Die nacht had ik besloten wat ik met het struisvogelei zou doen. Het was zinloos, het daar nog langer te laten hangen. Ik moest de boodschap nu lezen of nooit.

Toen de kist werd gebracht en het lichaam erin werd gelegd, vroeg ik om een schaar. Voorzichtig klom ik naar de balk, zoals Paolo gedaan moest hebben toen hij het ophing. Dicht bij de knoop die zijn slanke vingers ooit hadden gelegd, knipte ik de nylon draad door. Nooit zou ik weten wat hij had gedacht of opgeschreven. Hij had mij de keuze gelaten wat ik ermee wilde doen. Zijn turkooise ogen waren ondoorgrondelijk geweest. Nu droeg ik het ei als een rituele offergave in mijn beide handen en legde het voorzichtig in de kist. Ik zou het nooit hoeven openen. Het raadsel van het ei zou worden begraven met het raadsel van de dood. Beide omhulsels waren leeg.

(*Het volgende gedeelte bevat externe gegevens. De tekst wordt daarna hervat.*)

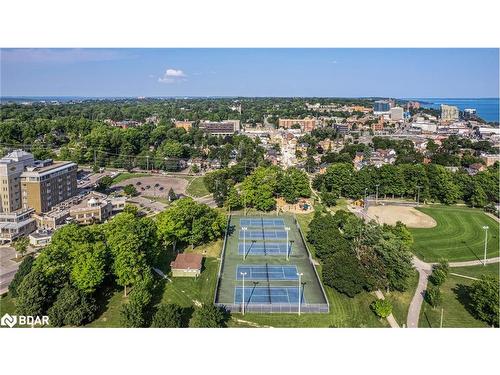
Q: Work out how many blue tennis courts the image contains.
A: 5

Emanueles ziel was uit het ei gekropen.

Opnieuw droegen onze vrienden de kist naar de plek waar Paolo’s kist had gestaan. Opnieuw zat ik daar, met mijn hand op Ema’s hand. Hij had zijn slangetangen, onze foto’s en onze brieven bij zich. Iemand had gardenia’s gestuurd. Ik keek naar hem.

Voor het laatst - voor het laatst - voor het laatst.

Ik knikte. Het deksel daalde. Zijn jonge vrienden droegen de kist en ik volgde alleen. In stilte liepen we over het grasveld, naar de graven.